Since the start of the year, DraftKings stock shares have lost about 30% of their value, and over the past twelve months the decline has exceeded a third. The reason was not that investors lost faith in the core business itself, but the rapid growth of prediction markets, which are siphoning off user attention and capital. Instead of retreating, the company decided to integrate the new product category into its ecosystem by launching a prediction-markets segment and combining all products into a single «super app».
Why prediction markets are spooking investors
Prediction markets allow users to bet on the outcomes of events without the traditional sportsbook infrastructure, often sidestepping the usual regulatory framework. For investors, this means the emergence of a competitor that could take market share from licensed operators such as DraftKings stock.
Against the backdrop of these concerns, the market has started to view the company as a laggard. The stock, which not long ago was showing confident growth, has slid by more than a third over the year. Market sentiment has shifted from optimism to caution, and this re-rating has been one of the most painful for online betting sector stocks.
How DraftKings stock is reshaping itself for the new competition
The company responded with two specific moves. The first is the launch of its own prediction market, which should help keep users within the platform. The second is a $200–$300 million investment program aimed at developing the product, technology, and marketing for the new segment.
The super-app bet—and what it will include
The central idea of the transformation is to create a single app that will bring together four key products: sportsbook, online gaming, lottery, and prediction market.
The app will automatically detect a user’s location and show only the products that are legal in their current state. The company plans to significantly ramp up marketing ahead of the upcoming FIFA World Cup, viewing the tournament as an ideal window to attract new users.
Early signals of impact after the launch
Early metrics for the prediction-markets segment, recorded in April after the close of the first quarter, are already encouraging:
- Annualized consumer volumes rose 38% from the prior month and topped $1 billion
- Annualized total volumes increased 43% month over month, reaching more than $2.3 billion
First-quarter results in numbers
DraftKings stock’ total revenue for the first quarter came to $1.65 billion, up 17% from a year earlier.
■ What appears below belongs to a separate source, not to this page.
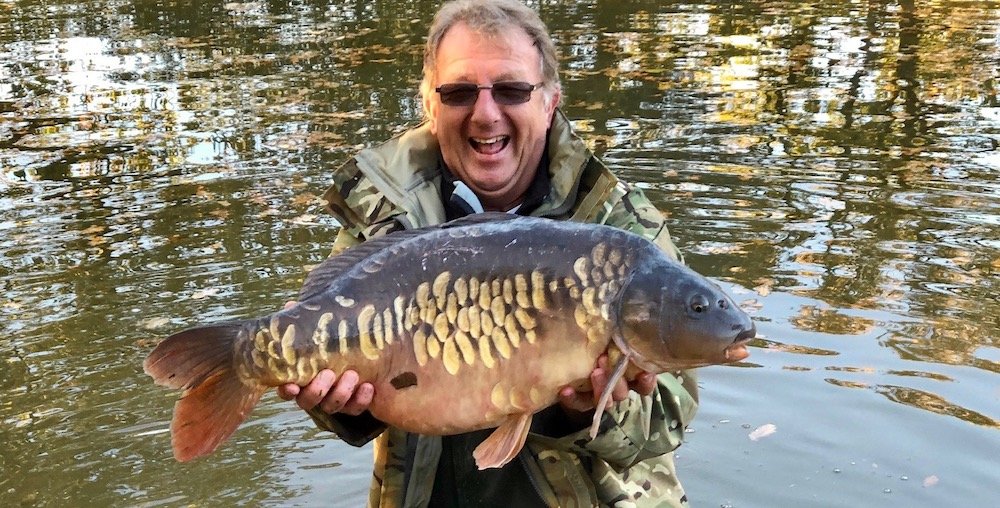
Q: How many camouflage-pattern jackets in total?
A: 1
Broken down by segment, the picture looks like this:
- Sportsbook — $1.1 billion (+24%)
- iGaming — $461.3 million (+9%)
Total betting handle rose 1.5%, and the share of parlays (combined bets) rose by 300 basis points year over year. Parlays deliver a higher hold (the sportsbook’s margin), making them a key driver of profitability.
Adjusted EBITDA reached $167.9 million, up 64%. Adjusted EPS increased from $0.12 to $0.20.
The company’s 2026 guidance
Management reiterated its previously stated targets: revenue in the $6.5–$6.9 billion range, and adjusted EBITDA of $700–$900 million.
At the top end of the range, that implies roughly 14% revenue growth and 45% EBITDA growth, suggesting the business still has room to scale.
Regulatory stakes and the fight for states
DraftKings stock is actively pushing to legalize sports betting and iGaming in new states, arguing that prediction markets don’t pay taxes into state coffers. Notably, no state has raised taxes on legal online operators this year, which may be tied to competition from unregulated platforms.
DraftKings stock’ popularity outside the U.S.
At the same time, DraftKings stock’ dominance in the U.S. market does not mean it holds similar positions outside the United States. In neighboring Canada, for example, the company has little presence, even though the Canadian online gambling market is growing rapidly. Local players look to entirely different operators, and the competitive landscape there is structured differently.
A review of several Canadian industry resources confirms this. Local brands show up at the top of search results, not American giants. The same is true in lists featuring no deposit free spins and other stocks. The Canadian market has built its own ecosystem with separate regulation and user habits, creating a high barrier to entry for U.S. players.
For DraftKings stock, this is both a constraint on its current strategy and a potential avenue for future expansion if the company decides to move beyond its home market.